Dear Futri,
Ini tiket wisata, pergi lah ke tempat yang
belum pernah kau kunjungi, lihat dan belajarlah dari sana,
With Love,
Allah
Meminjam istilahnya Bekti. Ini memang undian wisata gratis
dari Allah. Saya berhasil pergi ke suatu tempat yang benar-benar berbeda,
bertemu dengan orang-orang berbeda, menggunakan bahasa berbeda, dan melakukan
banyak hal berbeda. Baik, seorang Futri biasanya suka protes begini, “Mengapa
nggak luar negeri ya Allah?” atau “Ya Allah, asyikan kesana deh ya
Allah.” tapi Allah diam, nggak menjawab. Kan supaya saya berpikir. Kira-kira
kenapa ya?
Ini kali ke-enam saya menjejak Lekok, sebuah kecamatan kecil di
timur Kota Pasuruan yang kita jangkau dengan menggunakan Taxi. Taxi? Gaya amat.

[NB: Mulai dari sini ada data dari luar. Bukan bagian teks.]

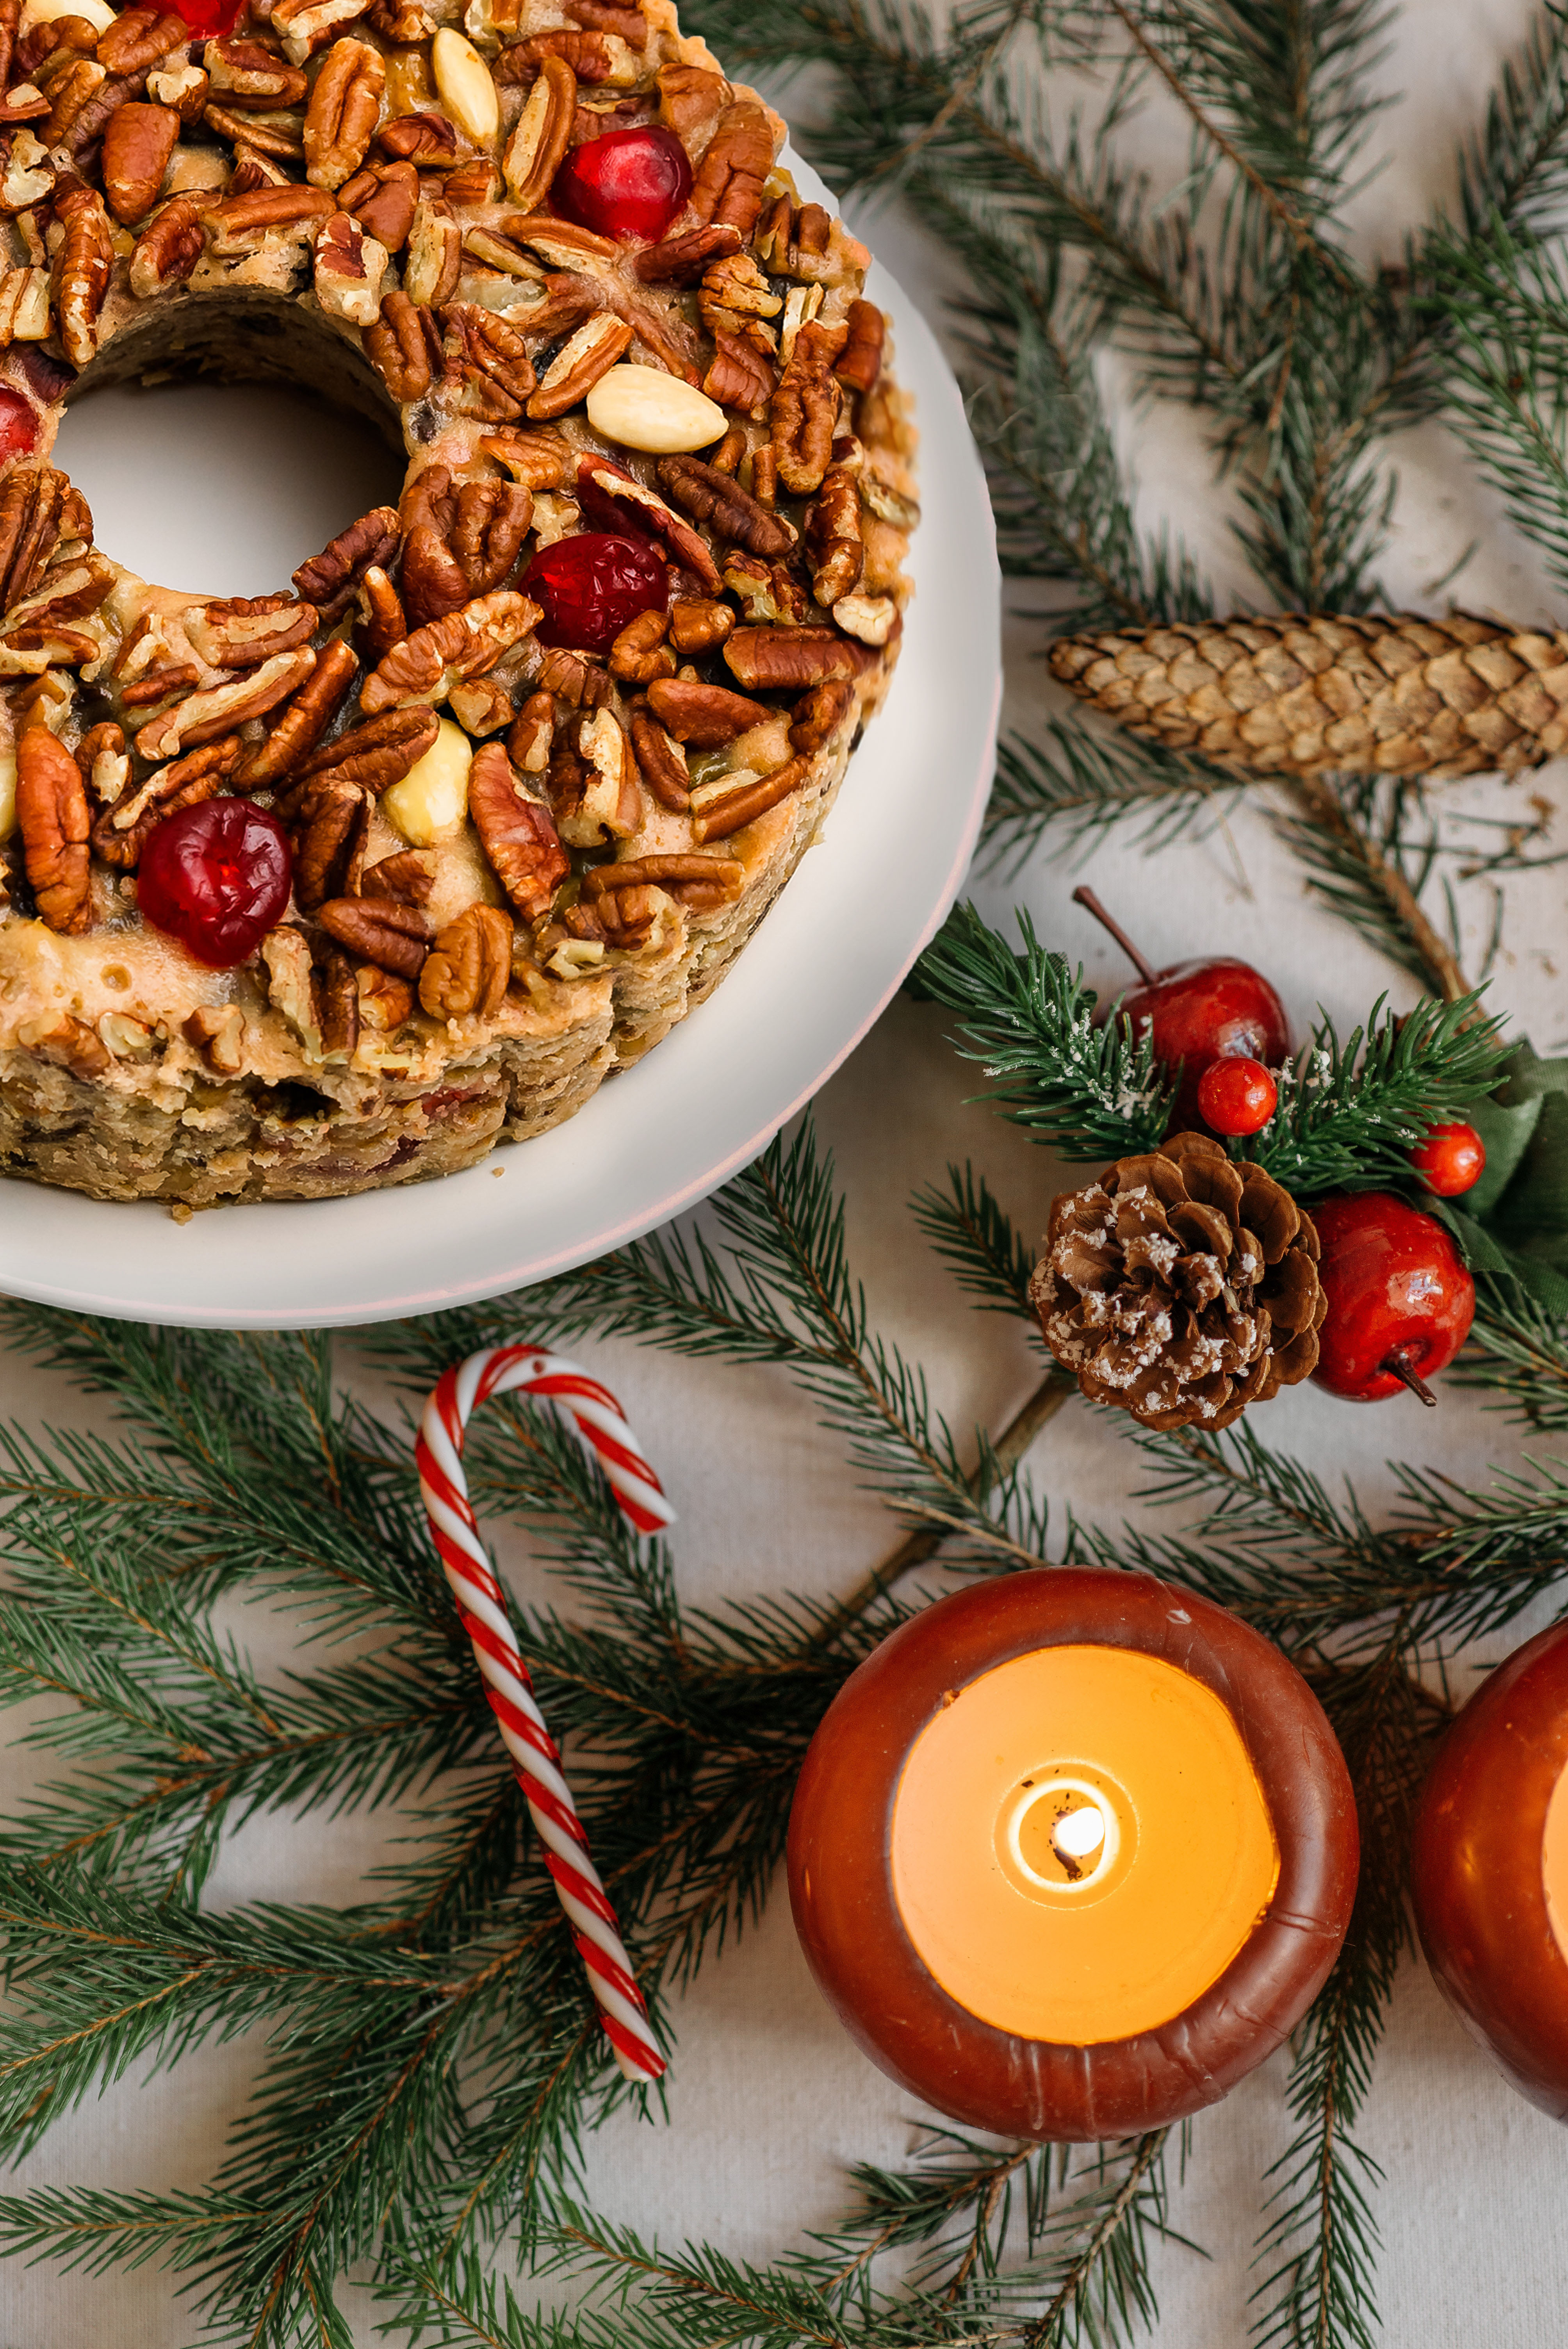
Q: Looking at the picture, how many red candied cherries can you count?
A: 5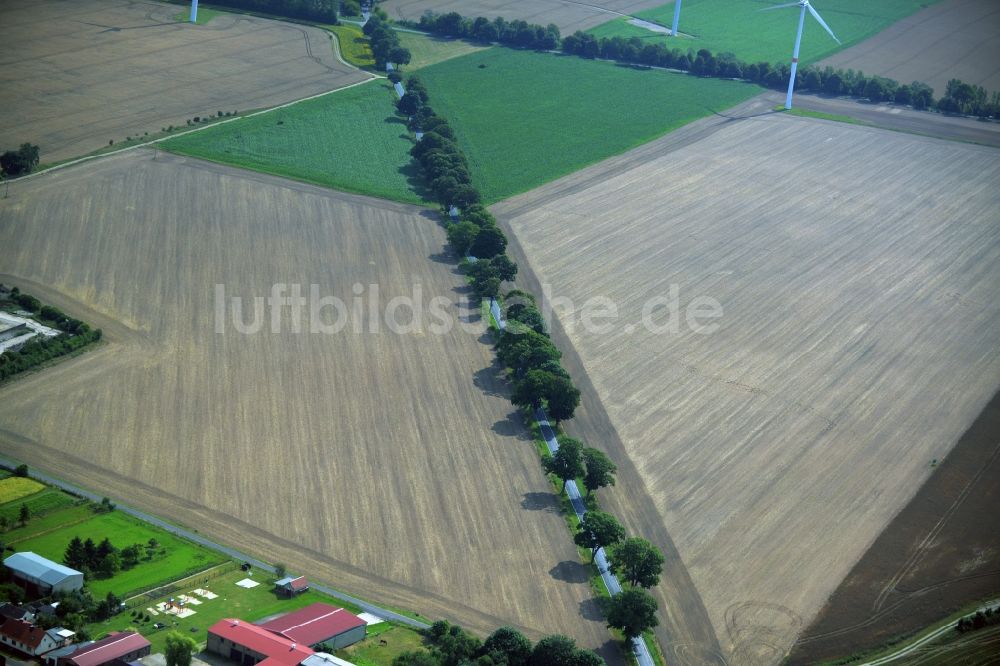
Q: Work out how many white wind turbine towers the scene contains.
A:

Ini bukan Taxi Blue Bird, Orenz, Cip Ganti, Silver atau yang sering berkeliaran
memenuhi Kota Surabaya yang sekali buka pintu saja sudah berapa itu. Bukan
sodara-sodara. Taxi? gimana ya menggambarkannya. Taxi yang ini tidak kita temui
lagi di Surabaya. Semacam mobil Carry (tapi terlalu bagus), yang badannya
ringsek kanan kiri, catnya memudar, yang muatannya tanpa batas, berapa aja
masuk, siapa aja termasuk hewan ternak juga masuk *dramatis. Ini yang sempat
diketawain si Kania sampe kepingkal-pingkal. Taxi? *gelenggeleng
Sungguh Allah berniat menyeret dagu saya, dan memaksa saya
melihat, “Tuh Lihat Fut..Tuh tuh, kurang enak apa hidup kamu? Heh!”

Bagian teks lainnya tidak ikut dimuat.